The ideal agreement, he said, is one in which "Iraq is seen as a valuable partner for the U.S. and it is respected as a sovereign state."

But others demanded more drastic measures to put an end to foreign military presence once and for all.

"I believe that all the foreign forces in Iraq are part of the crisis, not part of the solution," Iraqi journalist and activist Muntazer al-Zaidi, most famous worldwide for throwing a shoe at former President George W. Bush to protest his post-invasion policies during a December 2008 press conference in Baghdad.

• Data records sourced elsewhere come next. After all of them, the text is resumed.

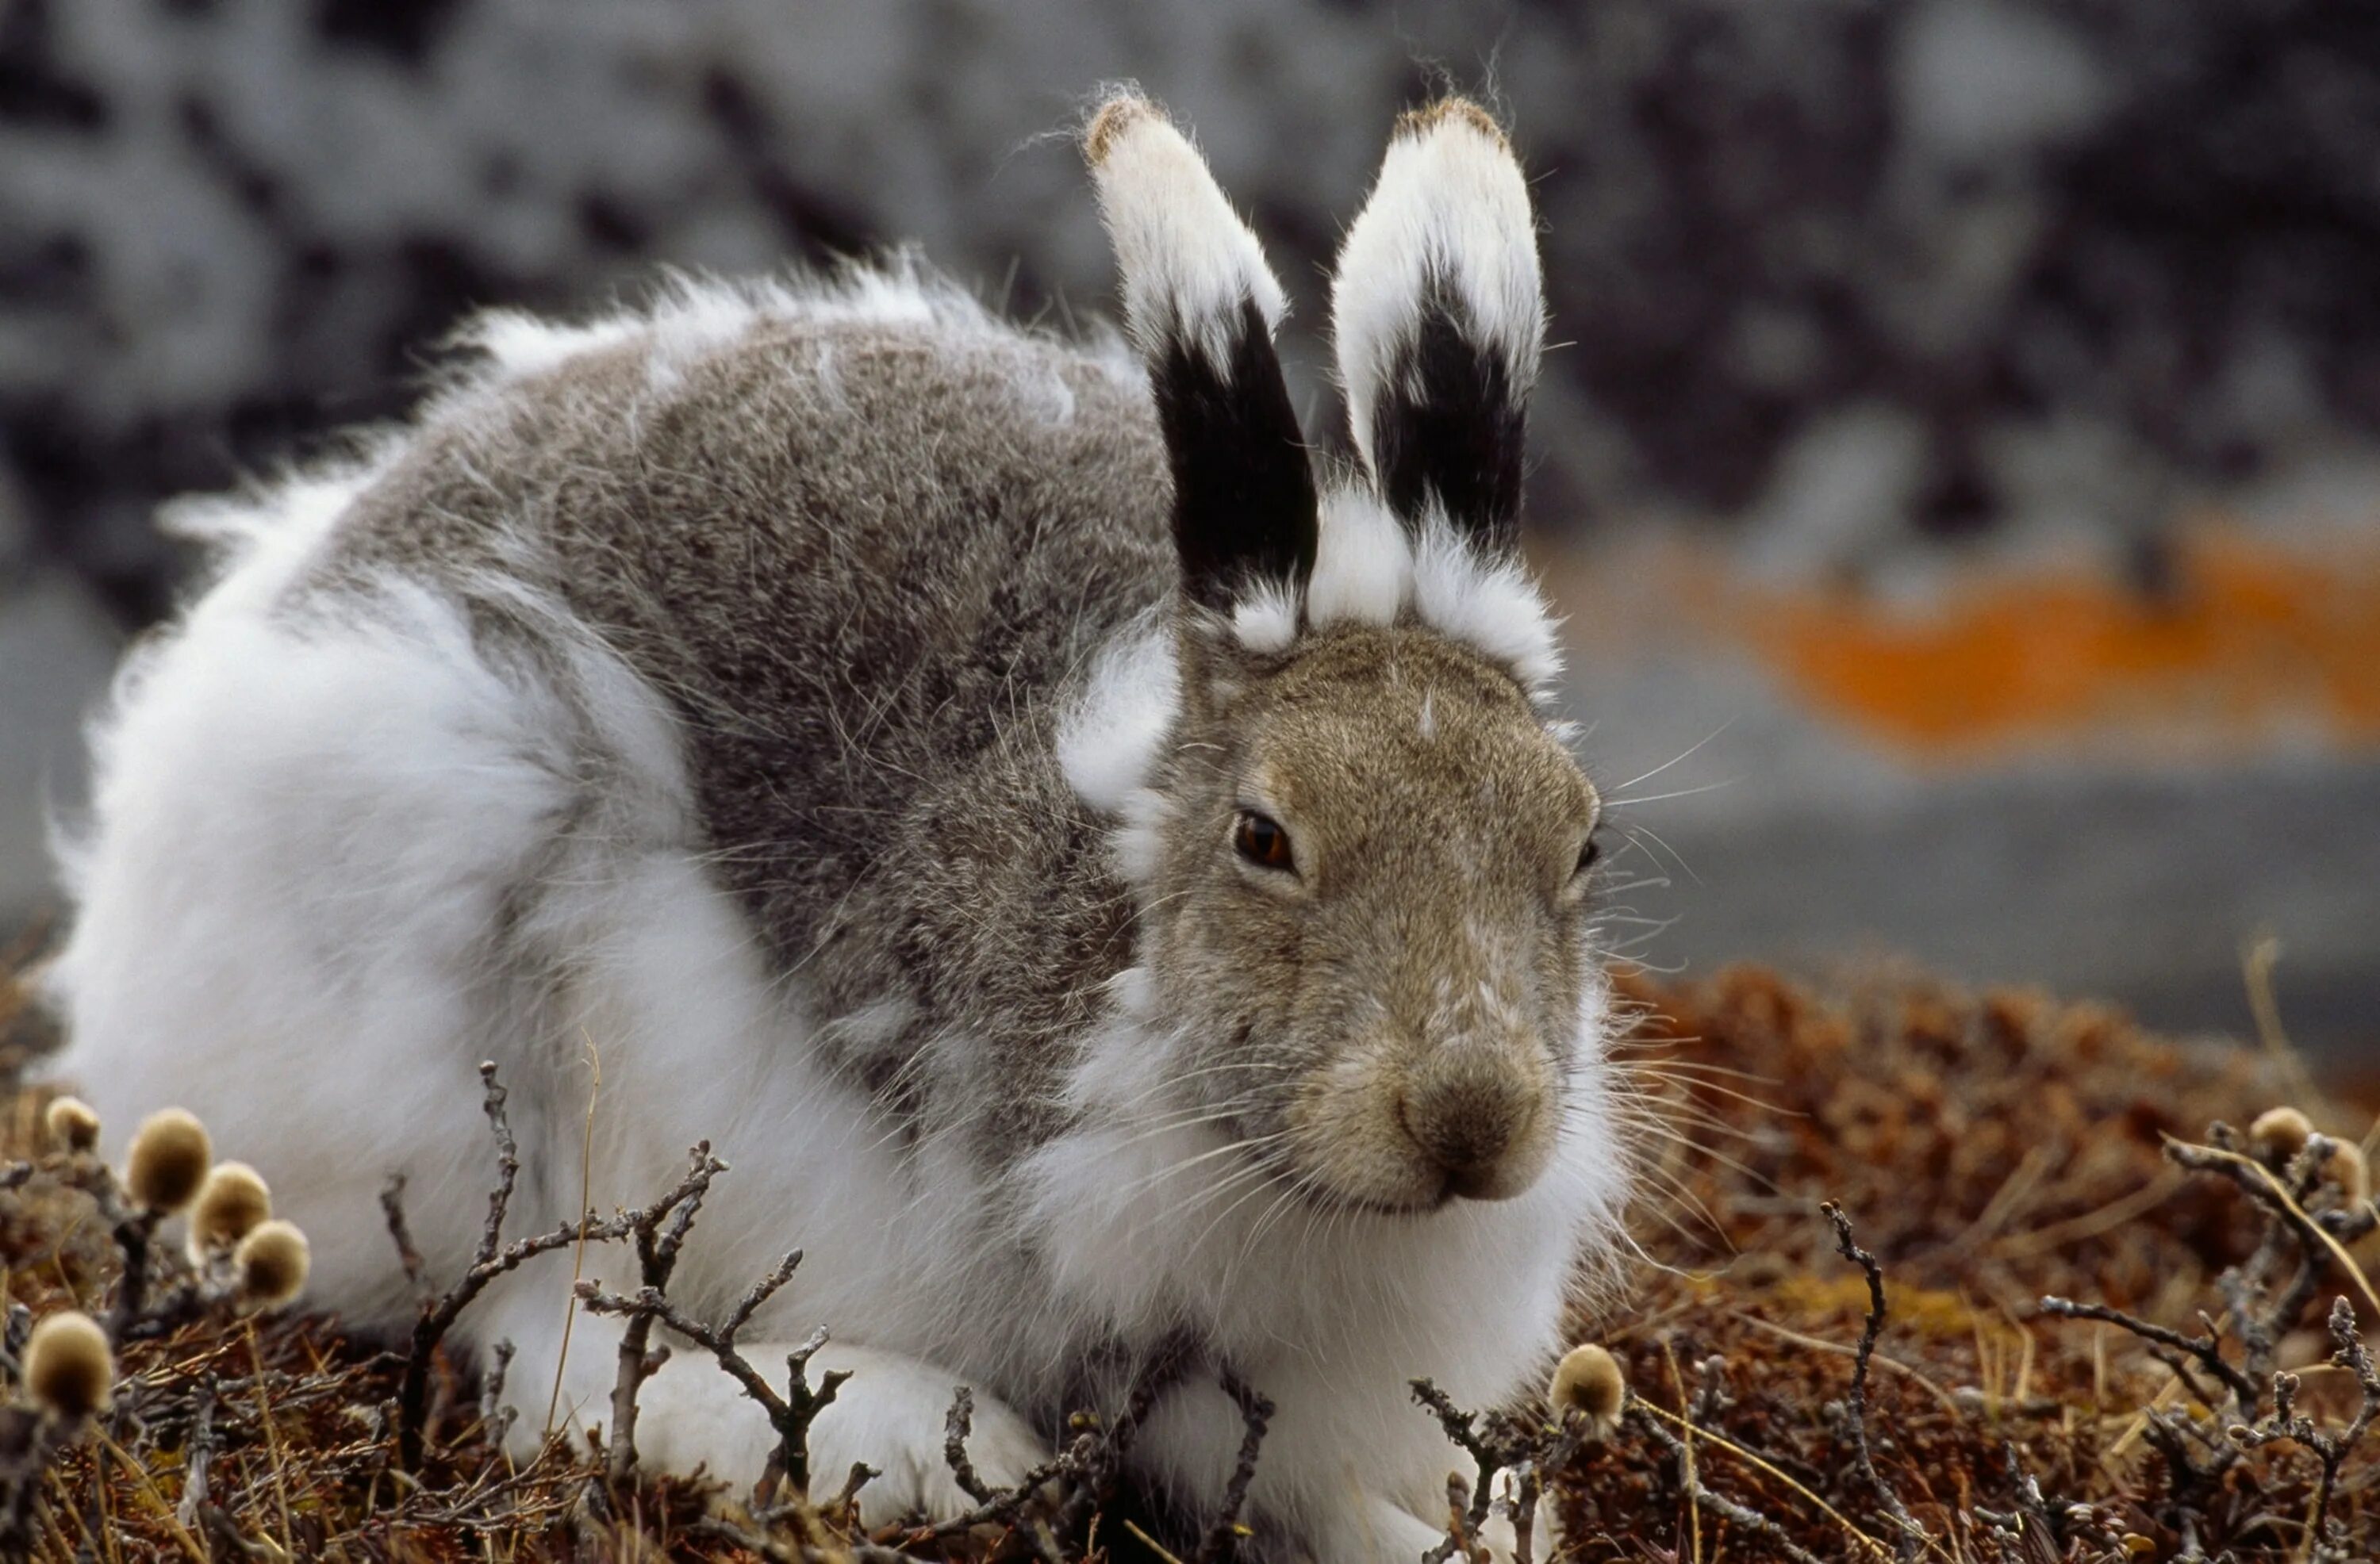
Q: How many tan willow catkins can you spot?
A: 8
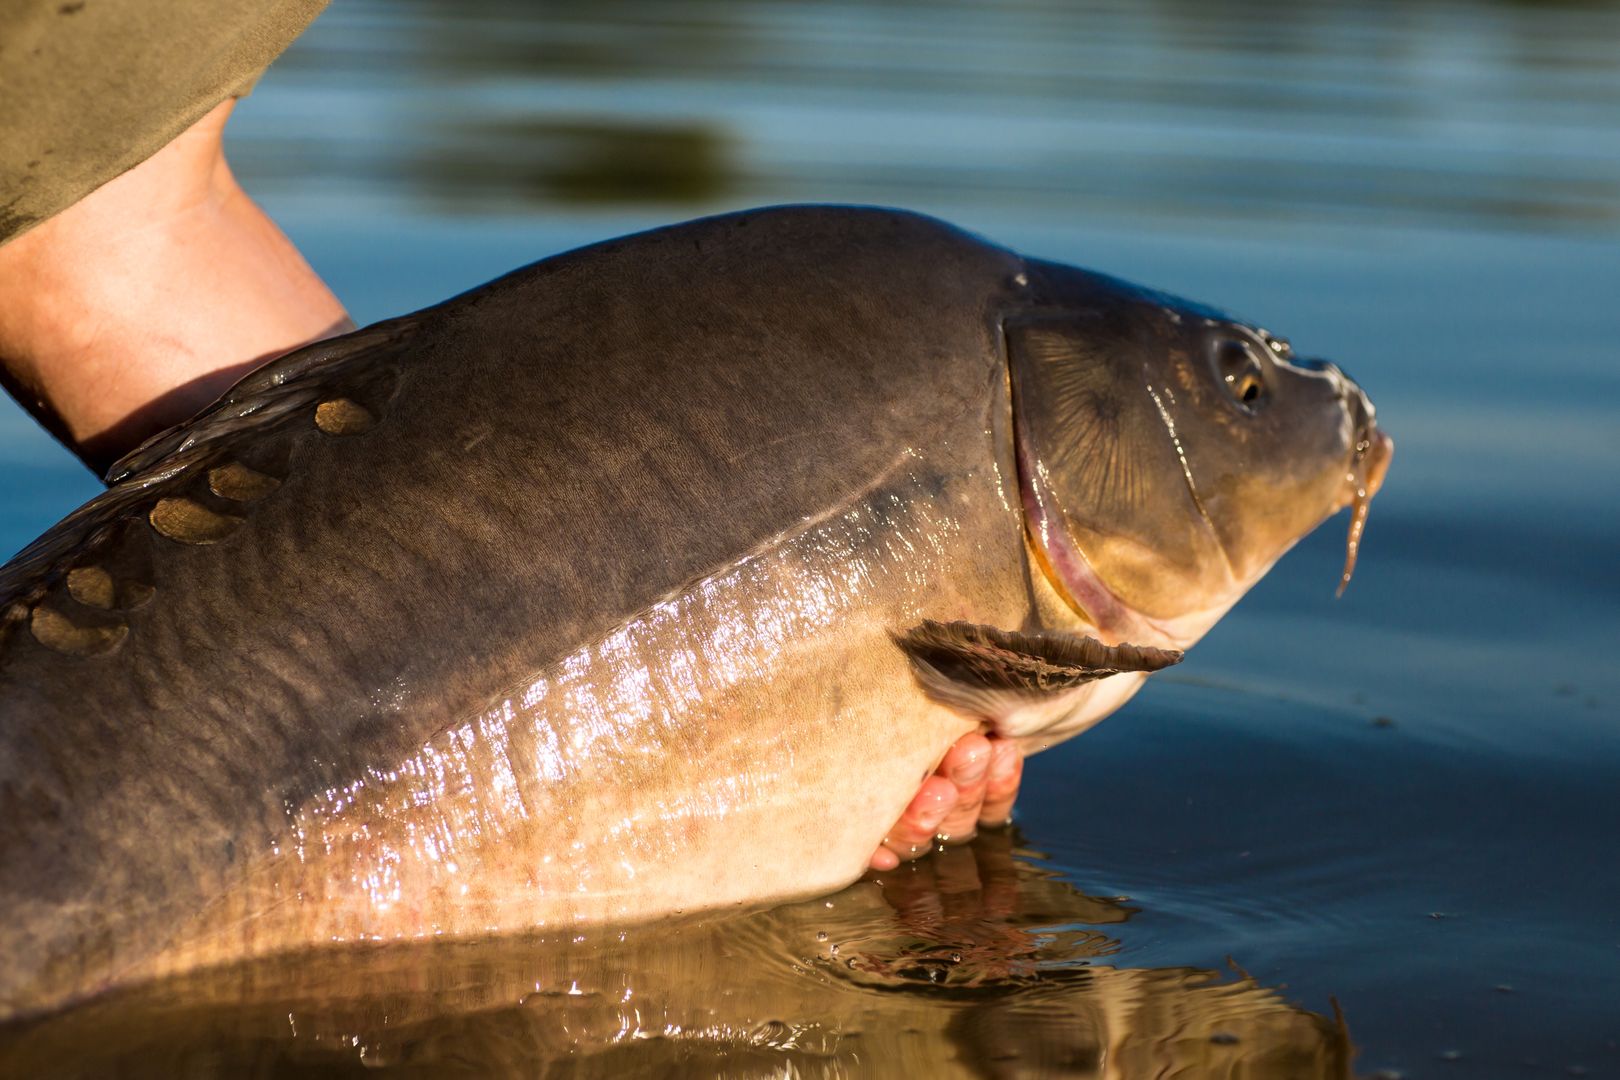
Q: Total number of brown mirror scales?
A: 5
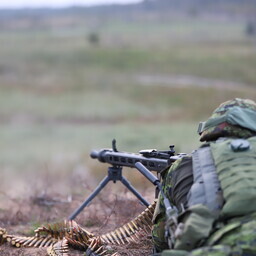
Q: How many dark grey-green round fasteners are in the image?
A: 1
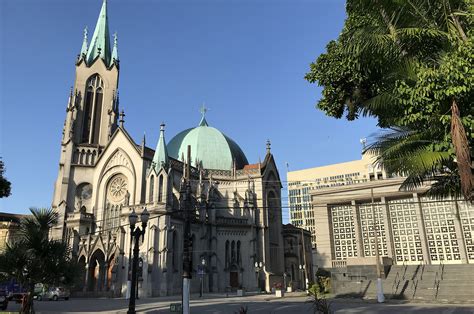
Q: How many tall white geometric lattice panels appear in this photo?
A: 5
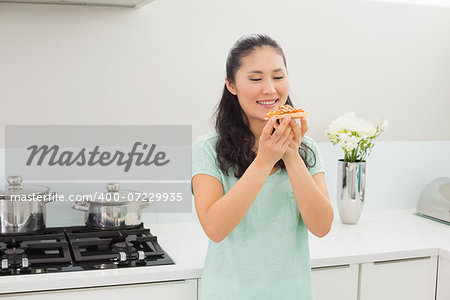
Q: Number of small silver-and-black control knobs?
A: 4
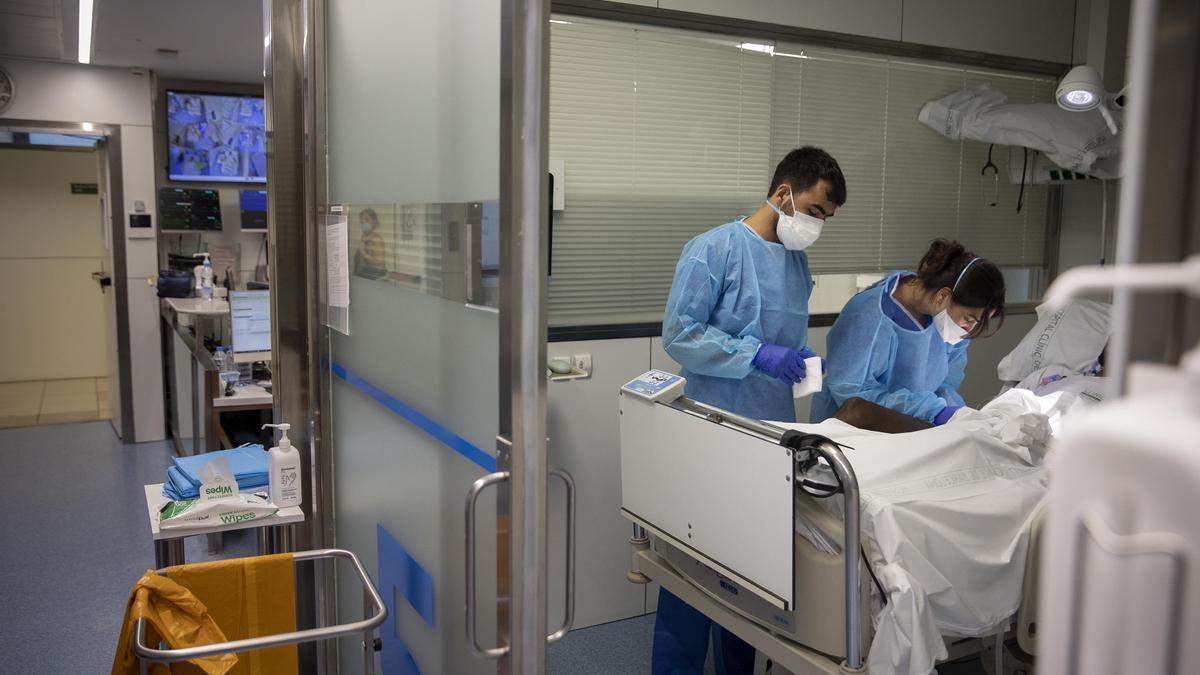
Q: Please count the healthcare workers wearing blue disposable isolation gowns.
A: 2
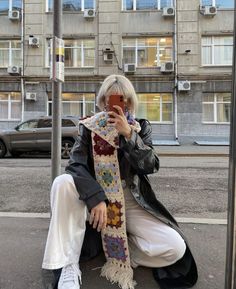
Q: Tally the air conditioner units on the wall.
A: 11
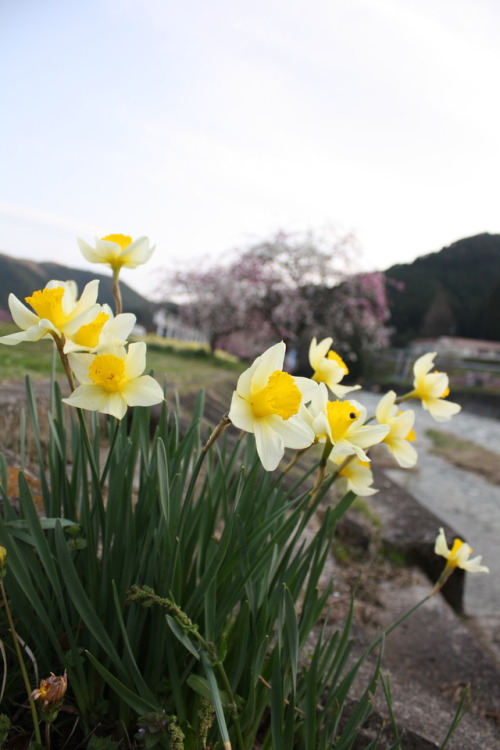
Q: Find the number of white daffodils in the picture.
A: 11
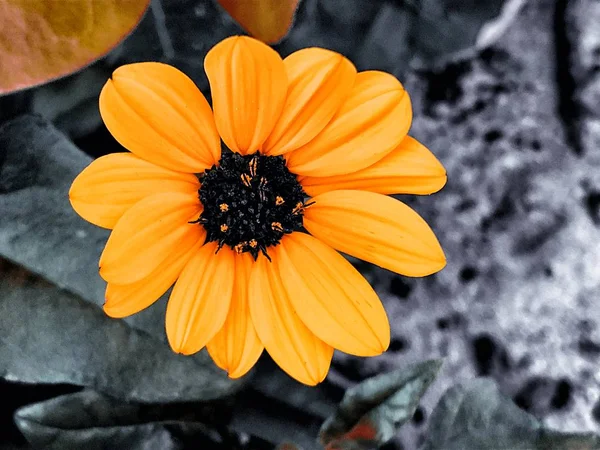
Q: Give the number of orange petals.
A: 13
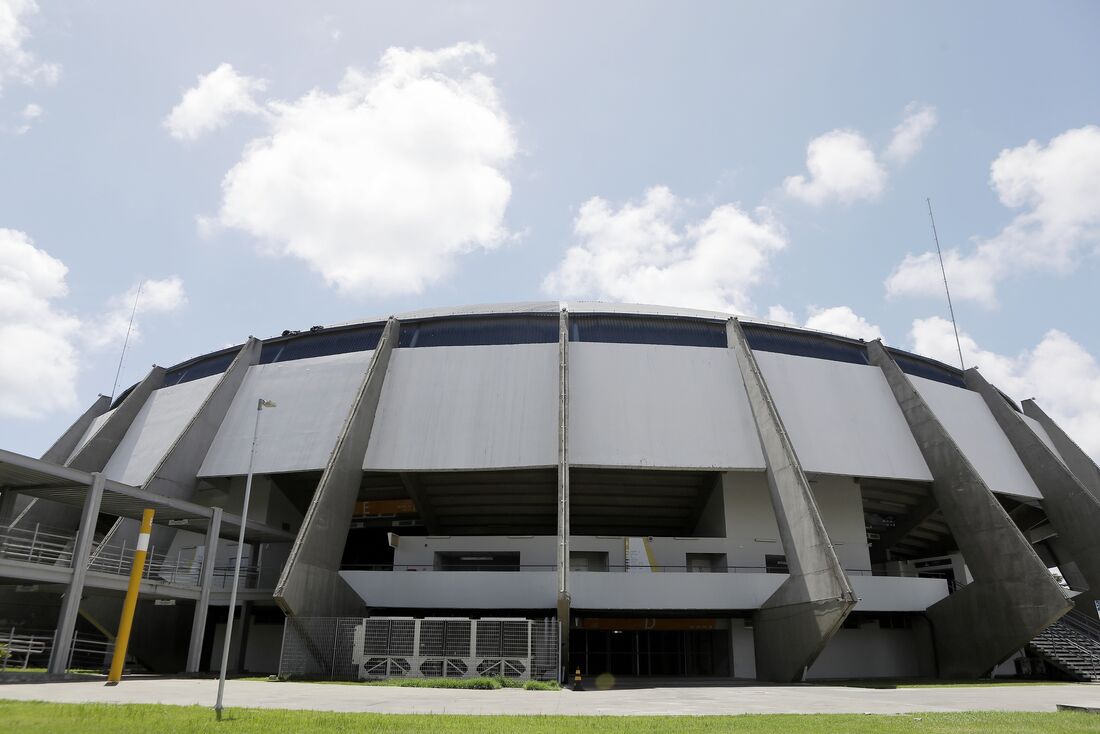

"Iraq does not need foreign soldiers, especially American forces that have bad memories with the Iraqi people and with whom Iraq has bad memories, of violence, of killing, occupation," Zaidi said. "So I think they're not welcome and they don't play a big part in Iraq's war against ISIS. It is the Iraqis who played the bigger and most important part in this issue."

This Iraqi part includes a major role played by militias, including those attached to the Popular Mobilization Forces, who tout a frontline role in the ongoing fight against ISIS.

But as their non-state-sanctioned campaign against U.S. troops puts pressure on both Kadhimi and Biden, Zaidi said a withdrawal would alleviate the tensions and remove these fighters' justification for conducting operations outside the government's orders.

"If these forces left," he said, "we could, as a people and civil society, ask that these militias give up their weapons because the primary purpose for their existence has ended."